:: EXTRACTED RECORDS

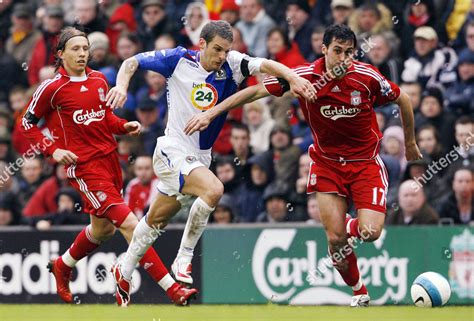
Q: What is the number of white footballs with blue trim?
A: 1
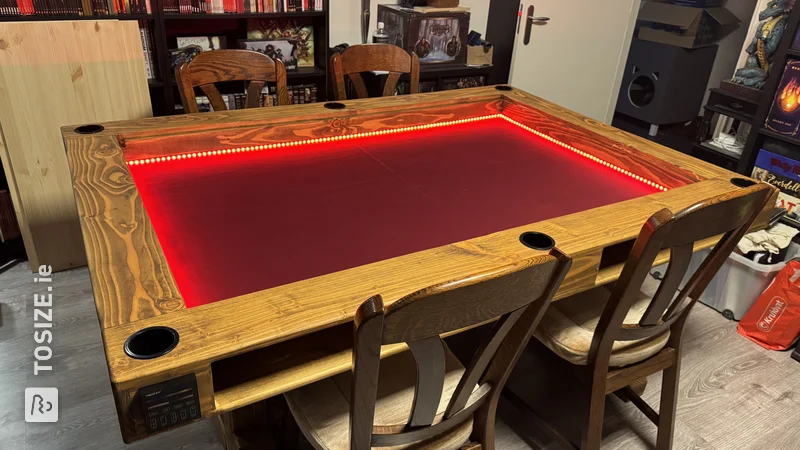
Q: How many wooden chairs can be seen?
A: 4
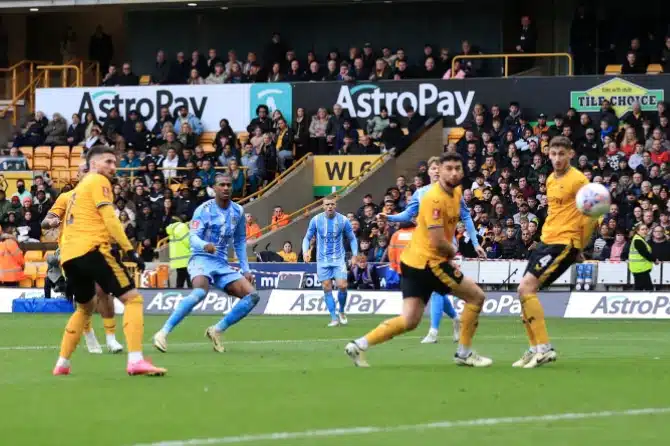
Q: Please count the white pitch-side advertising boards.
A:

::::
:: EXTRACTED RECORDS

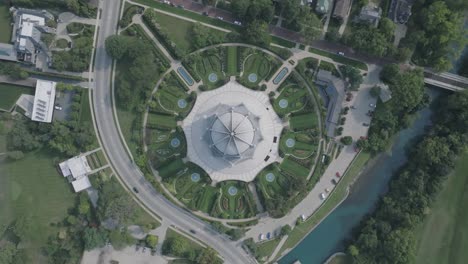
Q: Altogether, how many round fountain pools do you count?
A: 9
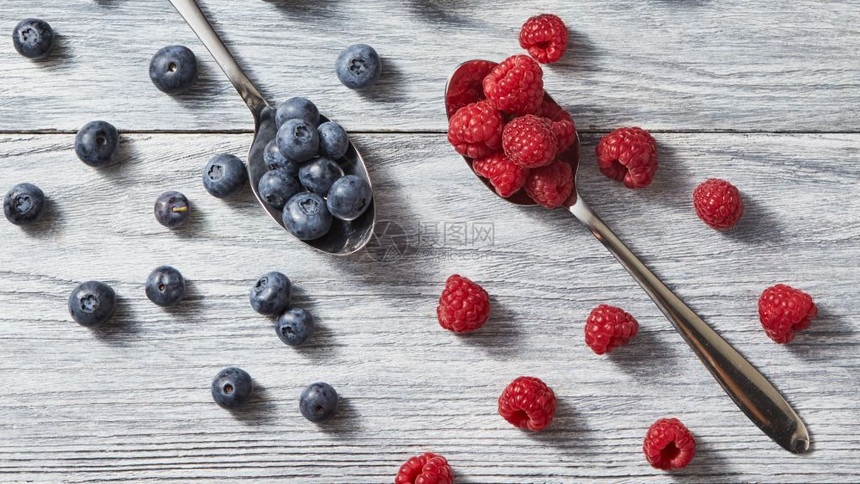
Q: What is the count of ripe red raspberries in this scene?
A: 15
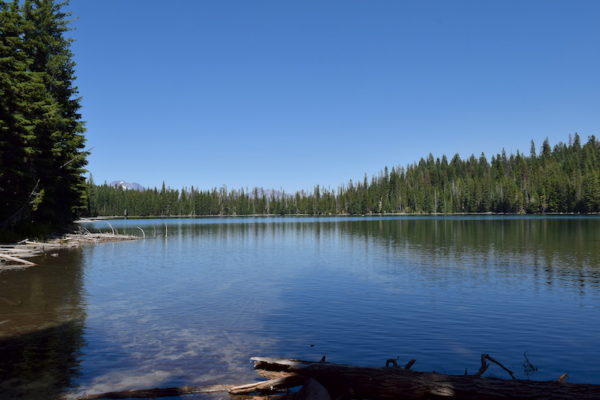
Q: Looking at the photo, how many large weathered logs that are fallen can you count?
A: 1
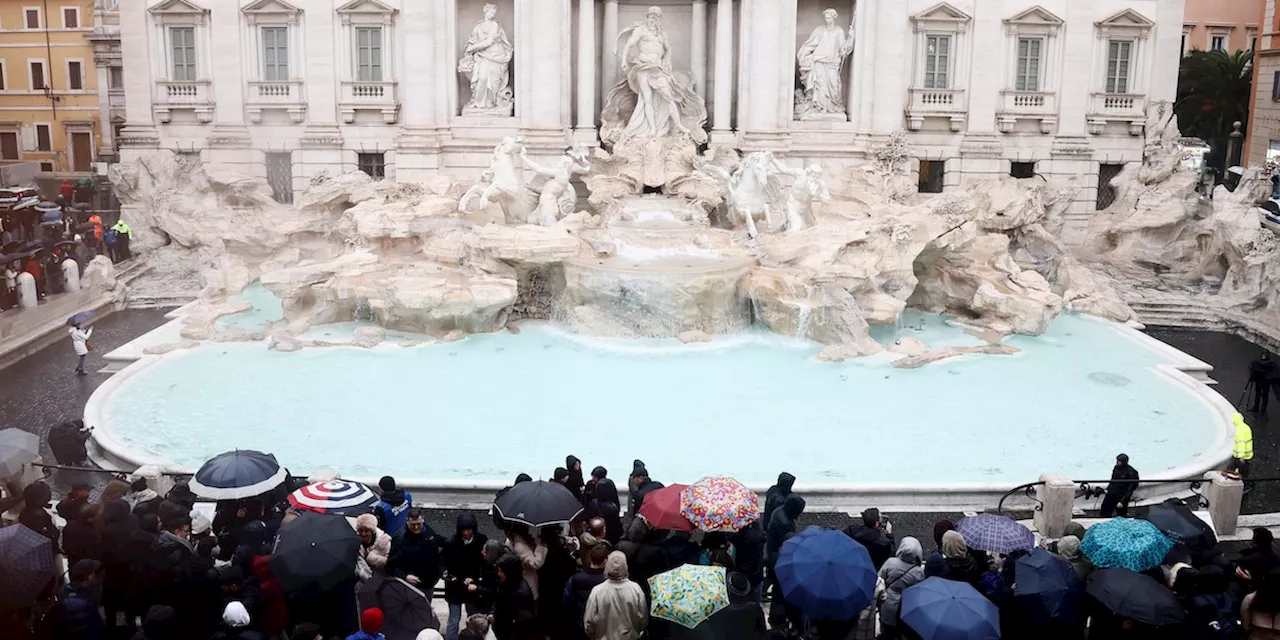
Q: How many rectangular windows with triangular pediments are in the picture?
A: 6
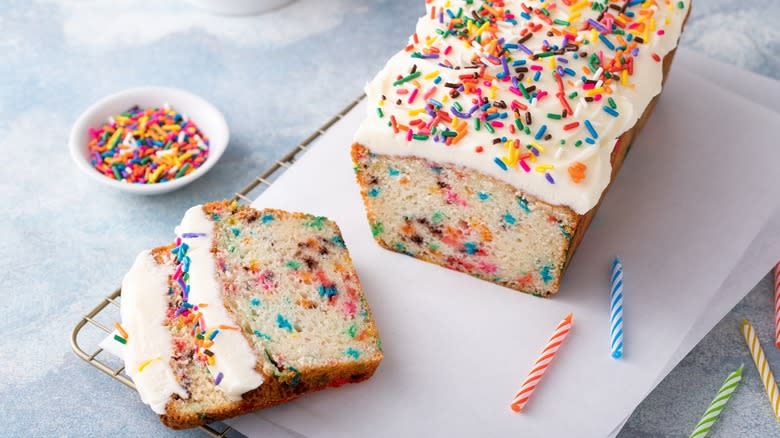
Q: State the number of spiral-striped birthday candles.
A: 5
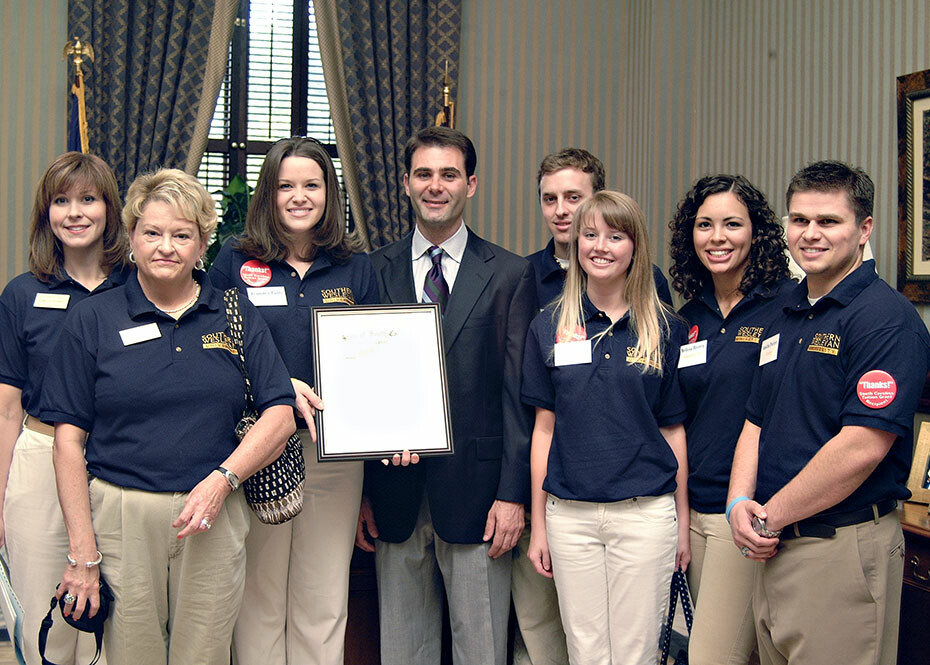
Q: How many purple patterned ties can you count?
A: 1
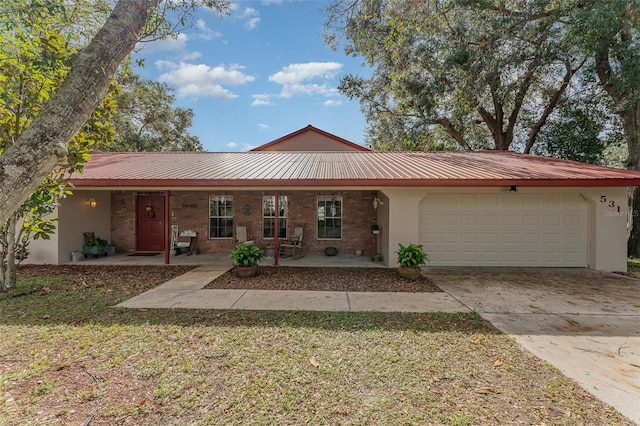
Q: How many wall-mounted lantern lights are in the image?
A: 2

::::
:: EXTRACTED RECORDS

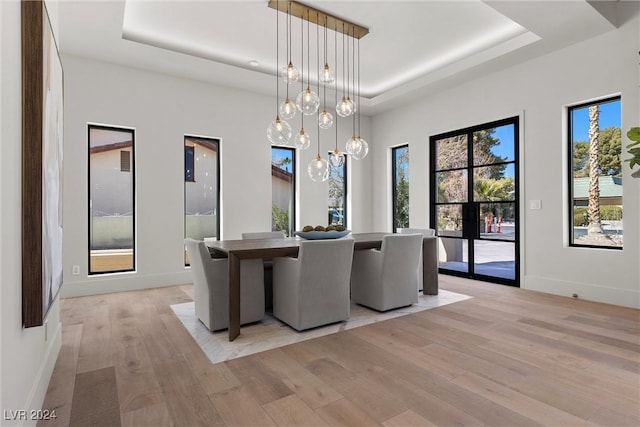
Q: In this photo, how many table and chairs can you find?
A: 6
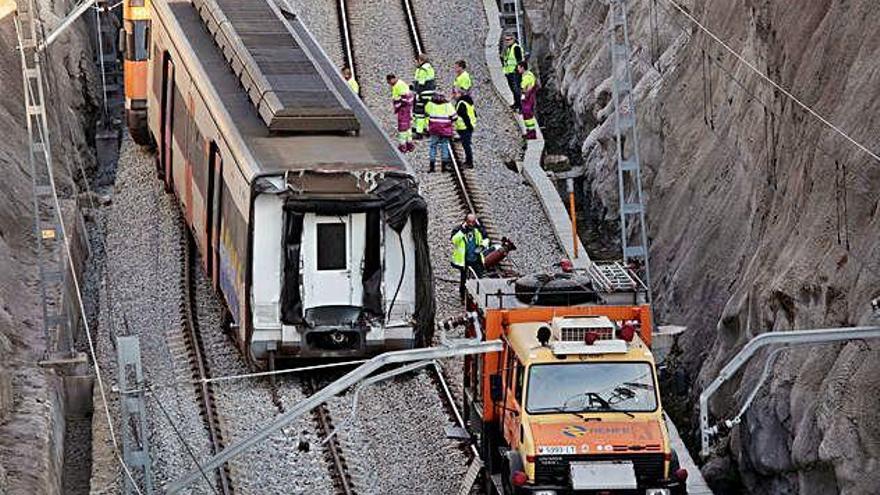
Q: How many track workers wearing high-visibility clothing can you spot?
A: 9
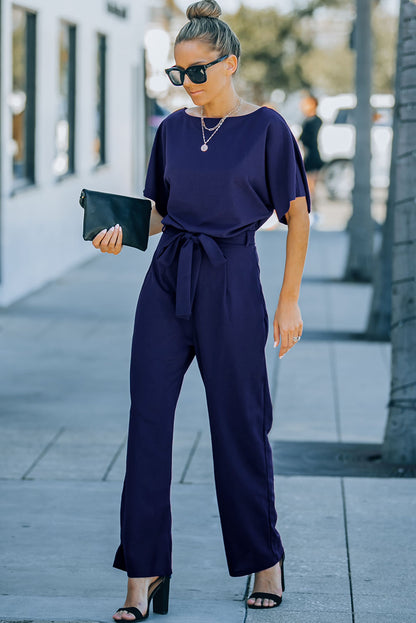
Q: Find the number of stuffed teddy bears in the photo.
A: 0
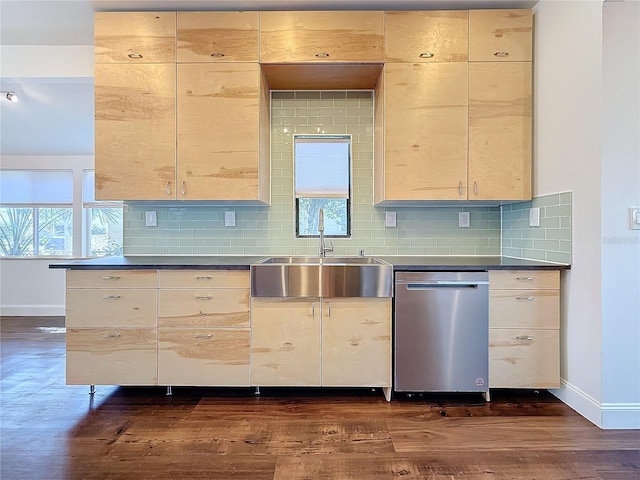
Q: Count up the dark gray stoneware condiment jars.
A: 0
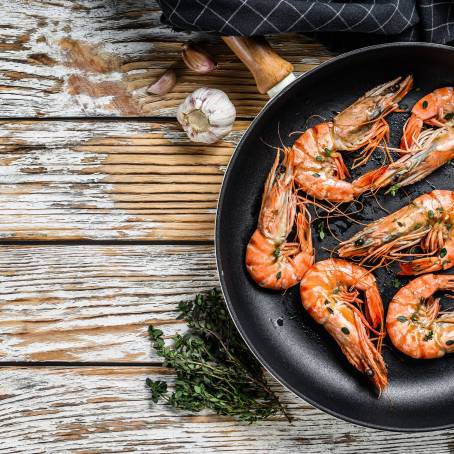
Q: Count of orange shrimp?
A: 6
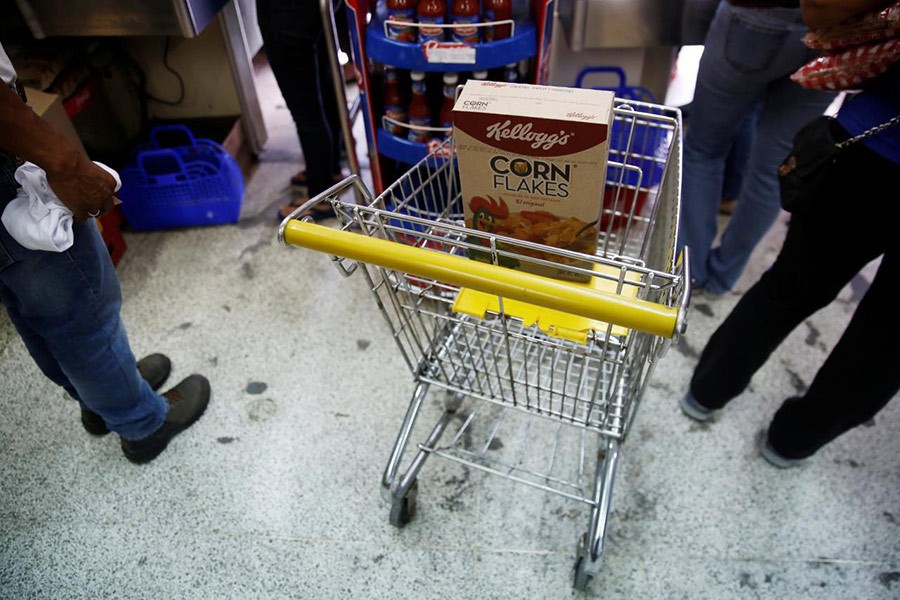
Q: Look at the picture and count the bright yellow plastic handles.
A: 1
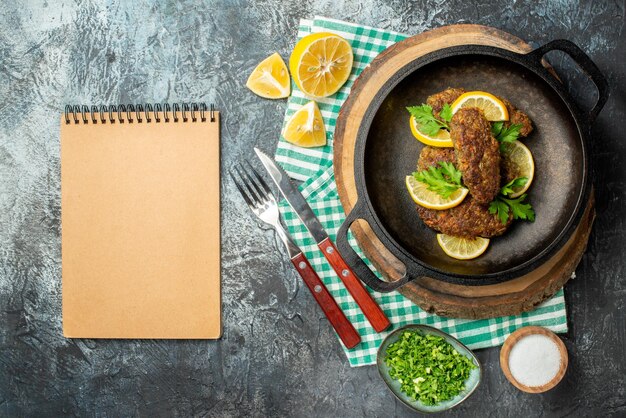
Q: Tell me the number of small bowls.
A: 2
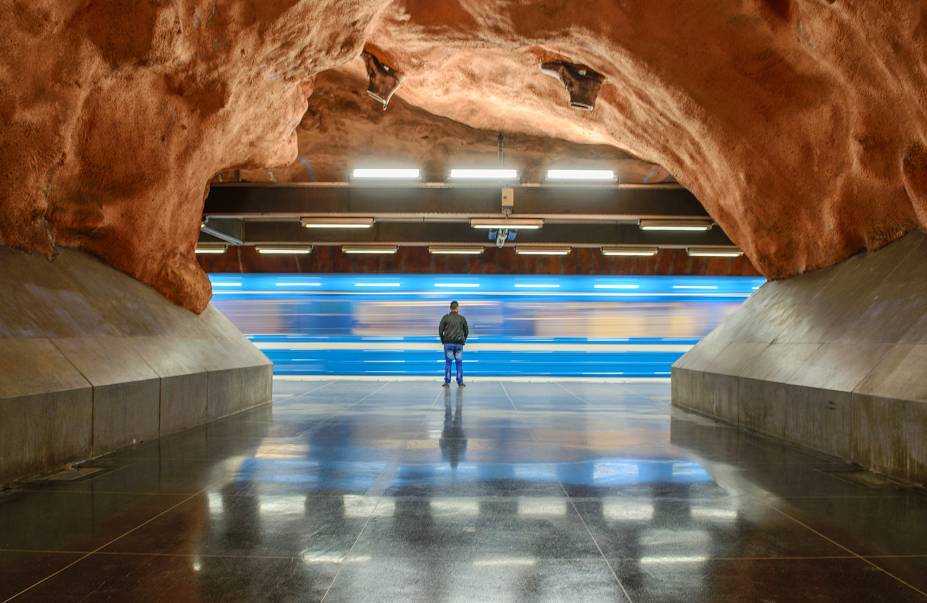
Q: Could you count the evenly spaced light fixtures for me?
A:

::::

▶ **YOUR INSTRUCTIONS**
Which of the lines above include the word "with"? List those lines.

▶ **SOLUTION TO THIS EXERCISE**
Q: What is the number of white footballs with blue trim?
Q: How many rectangular windows with triangular pediments are in the picture?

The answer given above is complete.